While word of the new crisis spread through the Dushau community and delegates went out to confer with ephemerals, Jindigar and Krinata spent the evening studying the lab work on the pond infestation and the fungus. Even without a Sentient computer the ephemerals had taken only a few hours after discovering the pond invaders to mutate and produce the fungus from a stock fungus used for pest control purposes on many Cassrian worlds. It should have been safe. But something had gone wrong.
Phanphihy just doesn't want us here?
When Jindigar found his thoughts drifting in such a perilous direction—as if the Phanphihy delusion were taking hold of him as it had the Imperial troopers—he laid the study aside and went to talk to Trinarvil. He found her in her office with Zannesu and Eithlarin, discussing the side effects of pensone.
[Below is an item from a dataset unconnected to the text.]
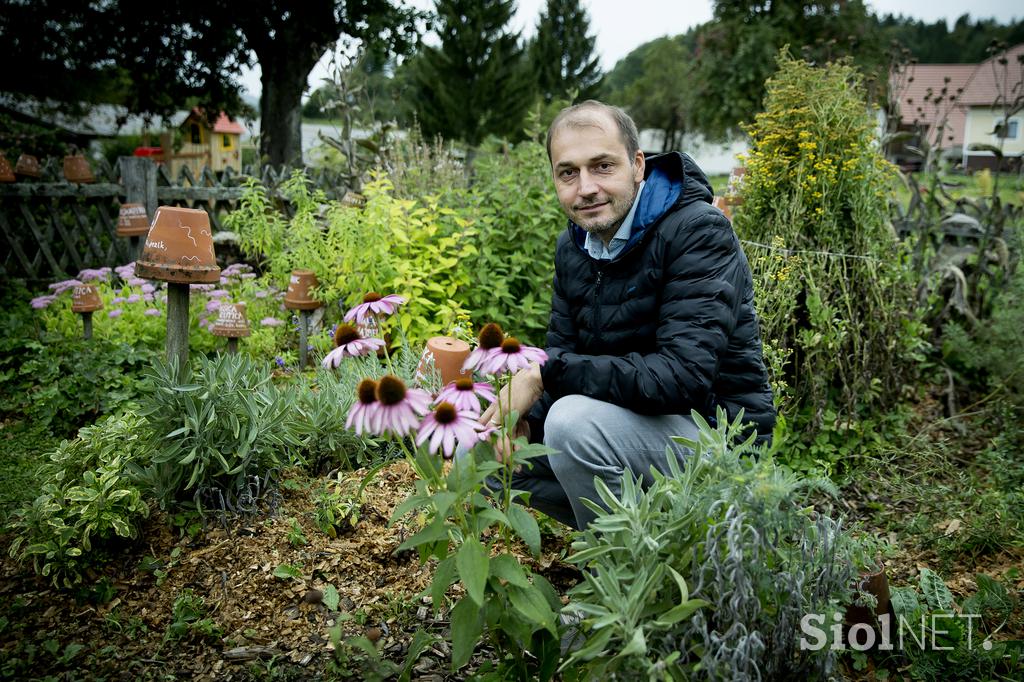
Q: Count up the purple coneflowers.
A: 8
As Jindigar entered, Trinarvil broke off and looked up. "You're determined to take them into the field again?"
Jindigar replied by reciting his findings. "We must consider our options very carefully," he said. He spoke directly to Zannesu, who had prudently taken a seat as far from Eithlarin as he could. Both of them now had inflamed fingertips, just as Jindigar did. He put his hands behind his back. "I won't demand this of anyone."
"One dissent and we don't go?" asked Zannesu.
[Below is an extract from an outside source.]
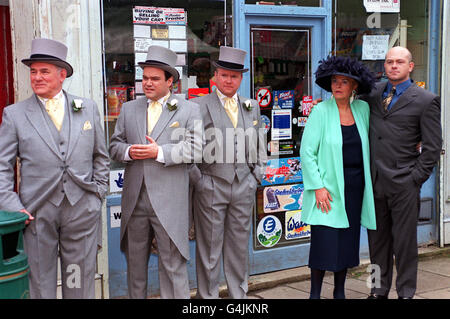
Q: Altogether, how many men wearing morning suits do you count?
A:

"That's right," answered Jindigar.
Trinarvil closed the folders before her. "Blood chemistries show that pensone will increase Eithlarin's break-in phobia. She's unstable, Jindigar, and Zannesu is such a close shaleiliu with her that he resonates to it."
"But Zannesu also stabilizes her," Jindigar pointed out. "We must rest before deciding. Trinarvil, could you run blood chemistries on all of us tonight?"
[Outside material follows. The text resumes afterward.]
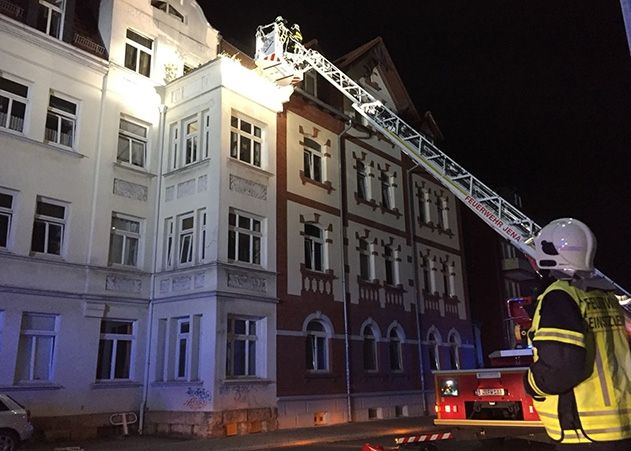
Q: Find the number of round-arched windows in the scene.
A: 5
She pushed to her feet and leaned over the desk. "Certainly, but I can tell you the results right now. Inconclusive."
He knew she was right but didn't know what else to do. The next morning, they discussed it all again and voted unanimously to work. Jindigar sent word to Threntisn that he wouldn't be searching the Archive and took his Oliat into the Temple where he presented them with Trinarvil's estimates of their individual need for pensone according to then– blood hormone levels—notoriously unreliable in early onset because the glands produced surges of hormone at irregular intervals. It was just such a surge that had conquered Darllanyu in the Holot cave.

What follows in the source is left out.